The d0-d1 register is enabled only if there is something useful to be propagated. If d1 is ready but nothing useful can be injected in it, the register is simply cleared.

# d1

The d1 level receives and executes an instruction from the d0-d1 register. In d1 the output of the memories is checked to understand if the response is a hit or a miss, and the same operation is done on the MSHR and the WBB.

### MSHR and WBB

To better follow the working principles of these two blocks, their interfaces and diagrams are reported in figures 5.15, 5.16, 5.17, 5.18.
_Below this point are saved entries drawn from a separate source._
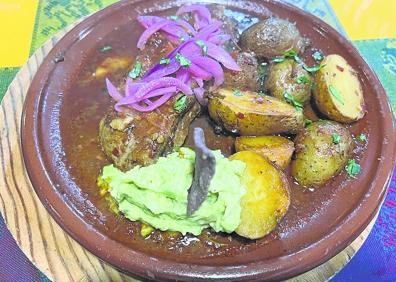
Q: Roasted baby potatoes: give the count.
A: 8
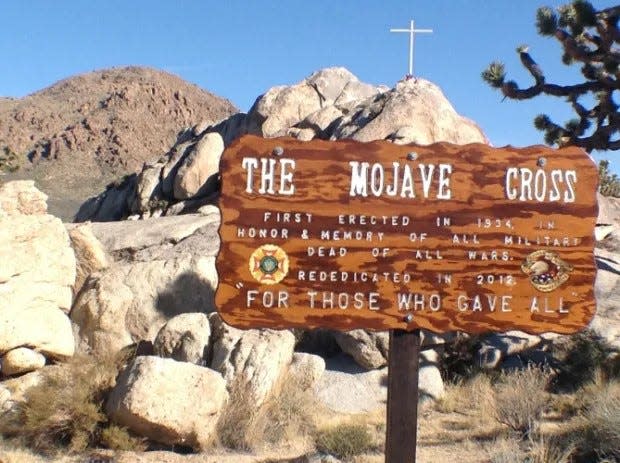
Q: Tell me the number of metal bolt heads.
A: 4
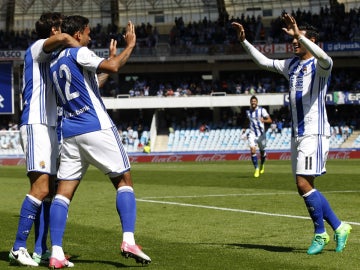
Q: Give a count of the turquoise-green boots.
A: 2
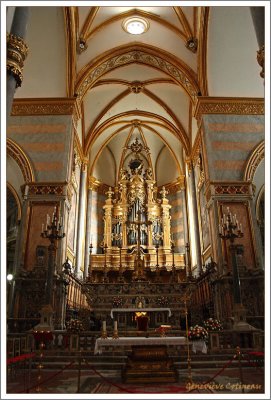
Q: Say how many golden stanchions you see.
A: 2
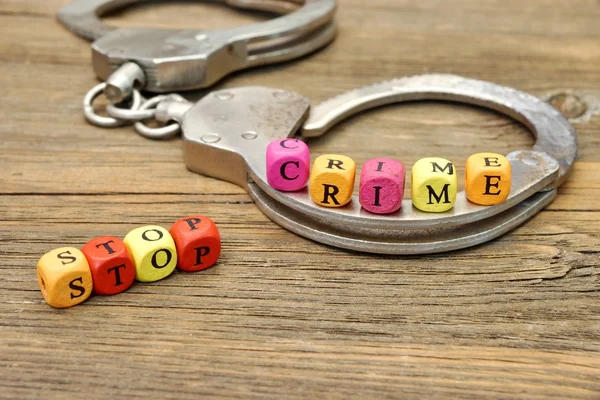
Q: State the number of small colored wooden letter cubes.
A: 9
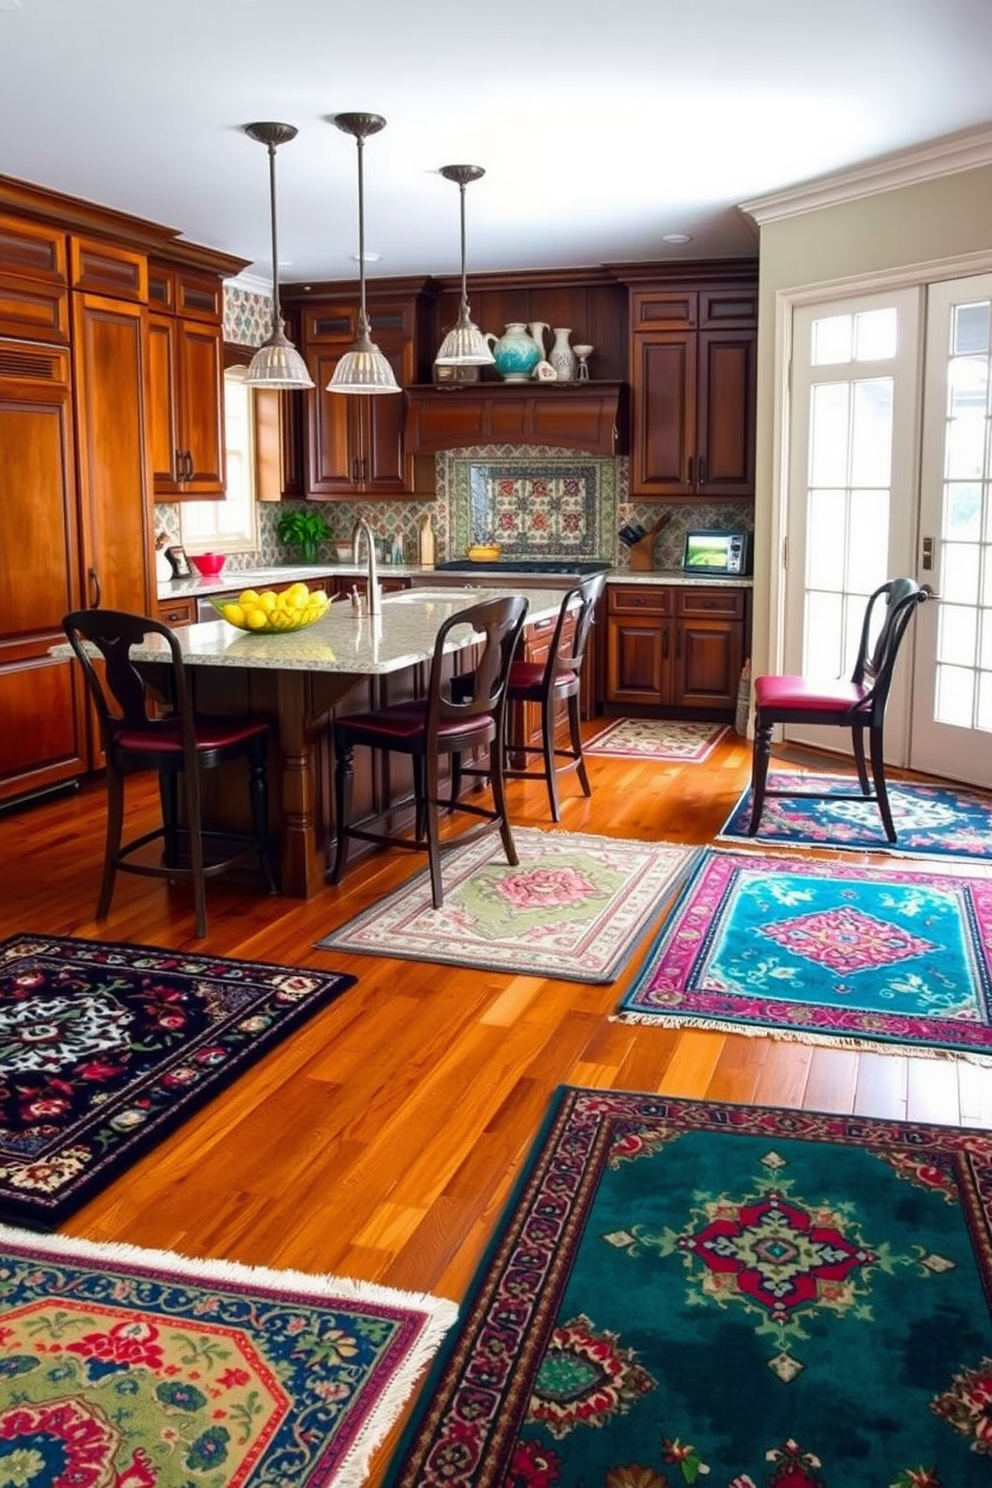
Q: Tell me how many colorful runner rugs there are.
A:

Figure 5.15. MSHR interface.

When the buffer is non-empty and a miss occurs, the entries of the buffer have to be associatively checked to avoid RAW memory hazards, and a forwarding mechanism is mandatory if there is no other way to read and update directly the WBB.

A line L can be:

- in the cache and not in the write buffer
- in the write buffer and not in the cache

When a Load or a Store instruction is made and the Cache is read, the Cache, the WBB and the MSHR are searched in parallel for a hit, because the requested line can be stored in one of the first two places or not. In this case, it is in an upper level of the hierarchy, but if the MSHR already hosts its related address, the *miss* is pending (secondary miss) and nothing should be done but waiting.

If the line is kept in the write buffer, it is forwarded to d0 with a back-write request and the instruction is replayed using the *replay registers*. If the WBB entry that hit was trying to make an L2C request, the request is masked by the d1 control logic, because the line is being moved to the d-Cache during this cycle.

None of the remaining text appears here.